Mais il y a davantage à dire sur le sens du voile que reflète le « Hijab day » ; il révèle dans le même temps la forme « protestante » de l’islam, et qu’une interprétation sans doute inédite de la foi musulmane se fait jour en France. Le musulman modéré, celui qui crie au « pas d’amalgame » et qui fait des campagnes Twitter pour montrer combien l’islam est compatible avec la modernité et la République, est sans doute plus républicain que nous tous : il effectue un tri dans sa religion, fondement de son rapport au monde, à partir de valeurs qui lui sont a priori extérieures – du moins culturellement. L’islam étant une religion d’interprétation d’un texte écrit il y a plusieurs siècles, sans tradition, sans clergé unifié, il y a fort à parier que ce type d’attitude – j’en pioche, j’en laisse, je suis moderne avant tout – entérine un nouveau courant.

S’il est aussi ridicule de penser que l’on puisse « démystifier » le voile d’une musulmane comme celui d’une religieuse, dans ce nouveau discours pour rendre le voile « attractif » et plus seulement « obligatoire », un changement normatif s’opère. Sans disparaître pour autant, le religieux se transforme par l’intégration de nouvelles normes. Lorsqu’une participante du « Hijab day » confie au Point se sentir « plus libre » depuis qu’elle porte le voile, n’intègre-t-elle pas des normes individuelles occidentales, modernes, et ce faisant, ne transforme-t-elle effectivement pas le sens de son voile ? En affirmant que c’est « la personne qui le porte qui donne une signification à son voile », des musulmanes offrent un discours résolument relativiste et sûrement assez éloigné de l’interprétation majoritaire du texte. Elles entérinent le principe ô combien moderne de la séparation entre le signe et son sens. Comme religion du Livre, la pratique de l’islam dépend de l’interprétation que les musulmans en font : si le voile devient subjectif, les libéraux et modernes de tous crins ne devraient-il pas s’en réjouir ? Que les laïcards grincent des dents, un 1905 pour l’islam ne sera pas utile, la sécularisation commence par le tissu mais ne s’y arrêtera probablement pas.

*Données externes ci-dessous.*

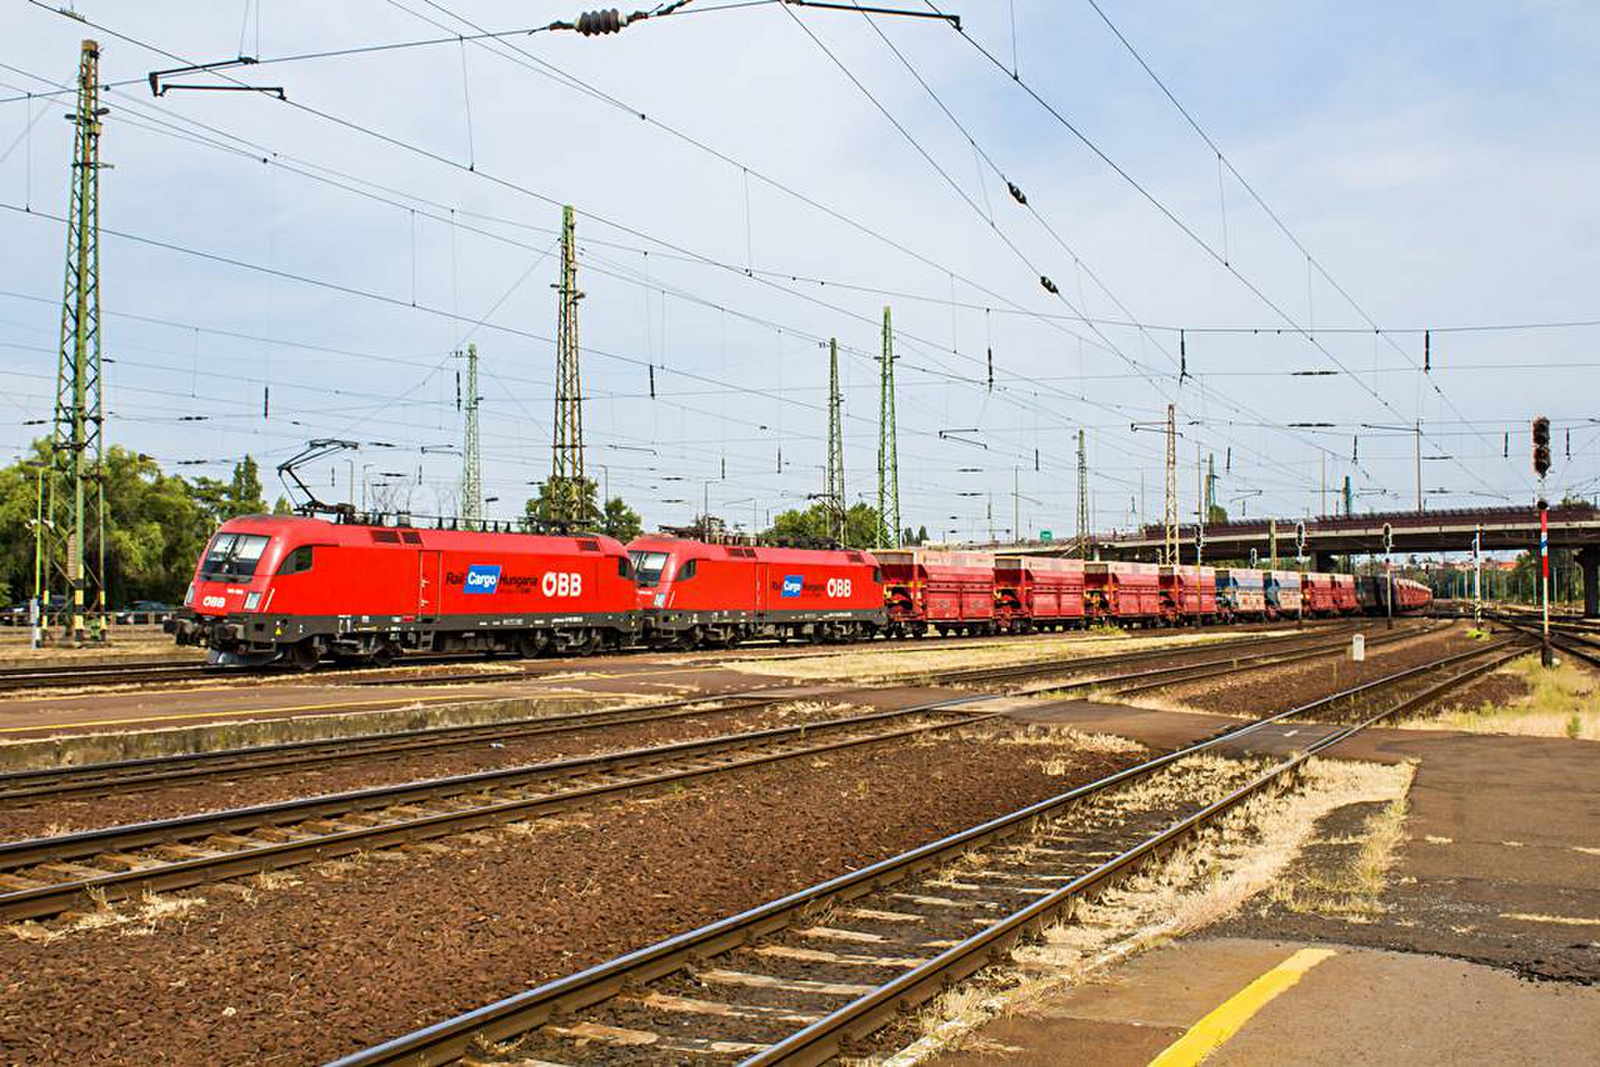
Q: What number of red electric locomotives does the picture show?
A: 2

Plutôt que la solidarité avec les voilées stigmatisées dans leur version très contemporaine de l’islam, je préfère la solidarité avec celles pour qui il a toujours aujourd’hui le sens d’antan. Mais cela ne m’empêche pas de remarquer qu’un islam de France advient, transformé au contact des valeurs de la seule culture qui semble valoir désormais : individu, apparence, consumérisme et libre disposition de soi. Me voilà rassurée.